WHAT TO DO
Give every line from the entries that contains "many".

RECORDED DATA
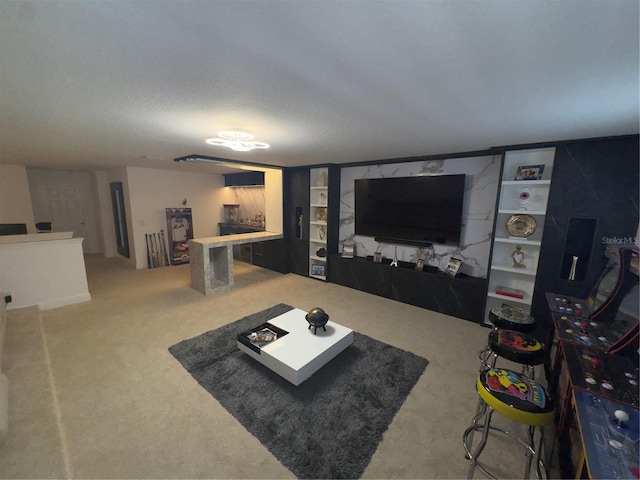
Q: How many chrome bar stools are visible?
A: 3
---
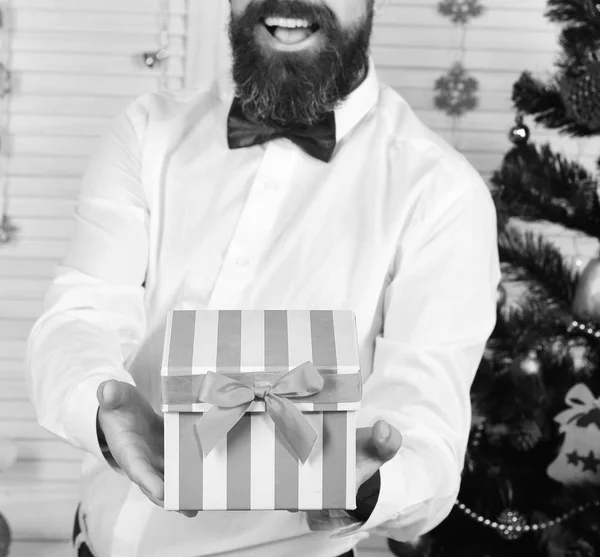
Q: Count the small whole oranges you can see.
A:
...
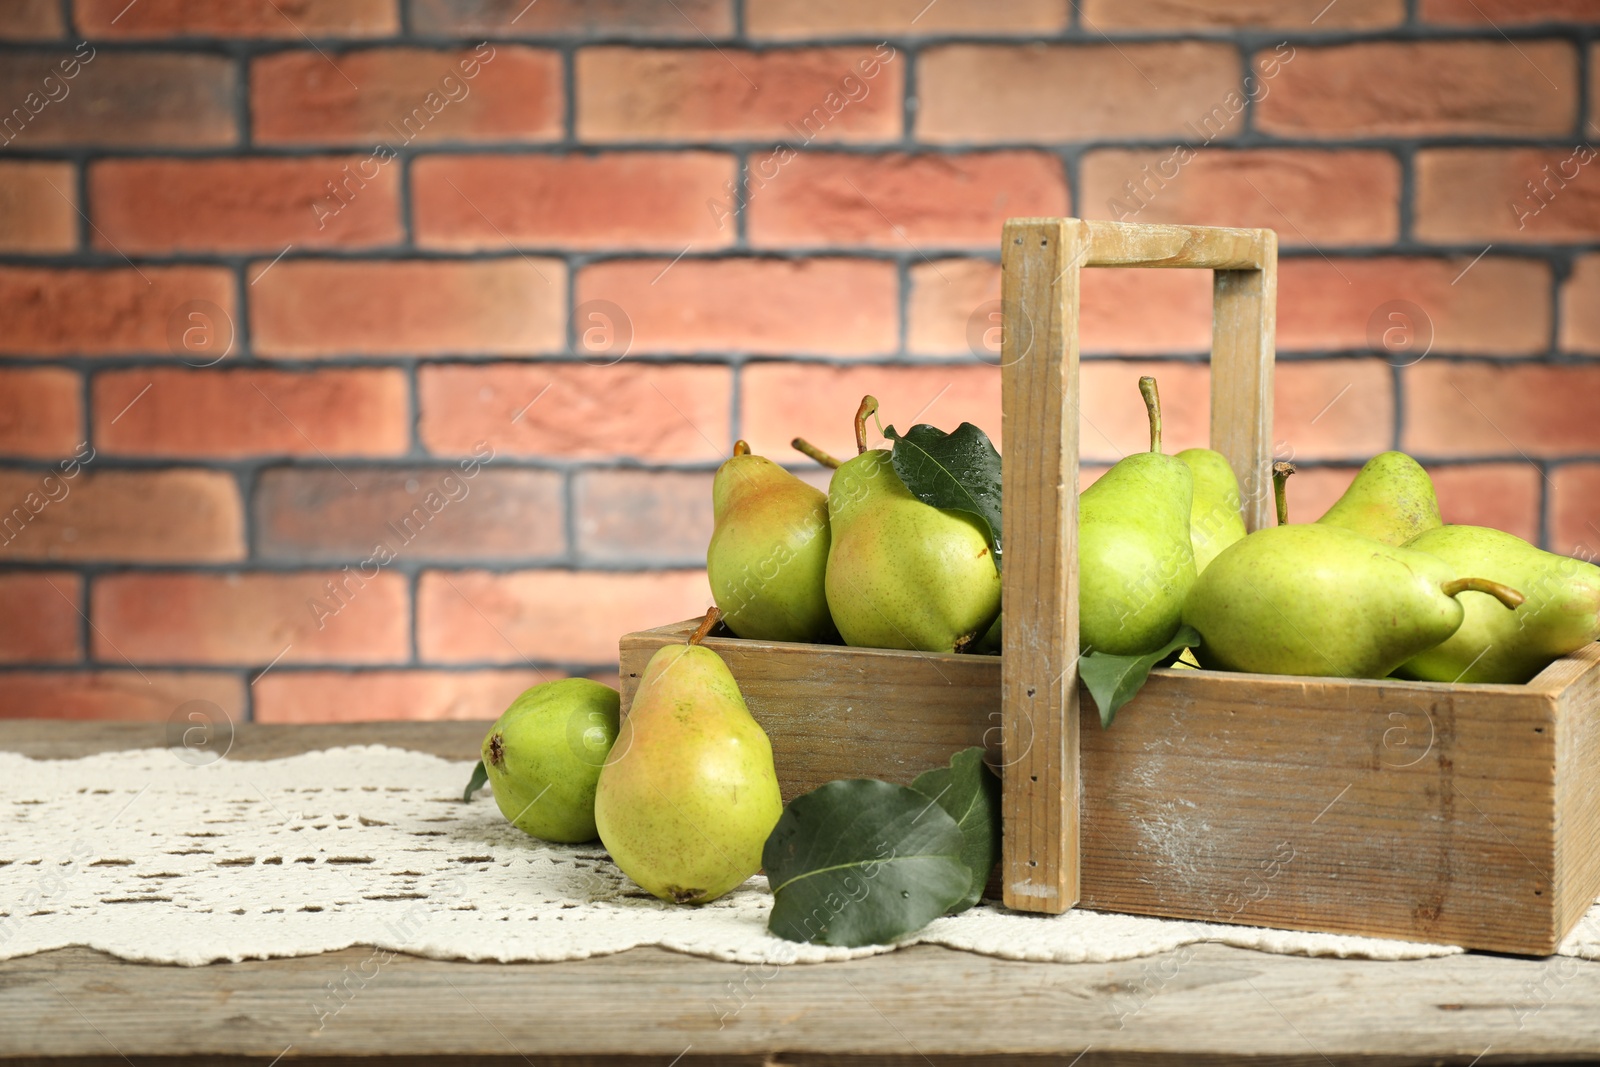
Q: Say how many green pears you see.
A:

SOLVED PROBLEM
Q: How many chrome bar stools are visible?
Q: Say how many green pears you see.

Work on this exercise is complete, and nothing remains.